Agreed. The text provides an explanation of the "requirements text". If we want to be conservative, we can read it as clarifying the intent when that specification was written, i.e. "we can avoid the problem altogether by doing this".

This would clearly suggest against 'numeric' TLD labels.  However, it
also opens the question why the relaxation of the first character wouldn't
apply to the TLD itself.

If we remove the alphabetic constraint on the first character, we then have to list the exceptions (e.g. 0xe) or craft rules to cover them.

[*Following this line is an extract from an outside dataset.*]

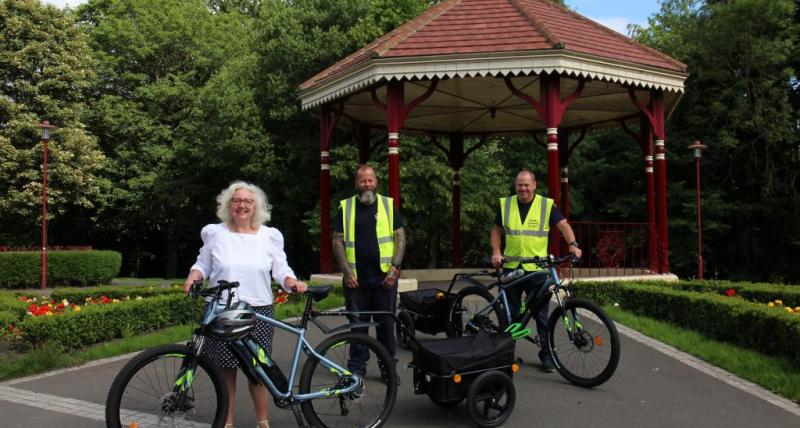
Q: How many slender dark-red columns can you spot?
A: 8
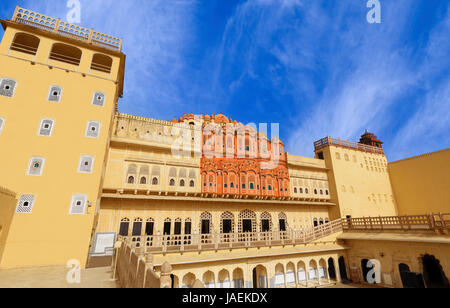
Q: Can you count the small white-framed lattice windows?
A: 10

This is a known effect and something that truly belongs into any caveats
like section.  Unless this behavior (or other creative forms of writing
an IPv4 address) is specified in any kind of standard, it's probably
more an issue of the user interface.

As the issue affects application-layer protocols, it would be better to address it as part of some 1123 or 1123-related effort.

{ceterum censeo, 1912 needs an update ...}

Agreed. That entails a text rewrite or some creativity as it is pre-2026 material.

It's a version -00 draft, so this needs more thought and discussion.
My personal opinion is that the request goes to the "wrong IANA", since
the IANA considerations section is bound by RFC 2860.  There might be
other ways to achieve the same goal, if and when the draft becomes
a technical clarification within the DNS (as opposed to IDN).

The guidelines for the IANA considerations Section is covered in RFC 5226. I share your opinion that the IANA considerations in the draft may fit under RFC 2860. As this is a version -00 draft, the question could be left open for now.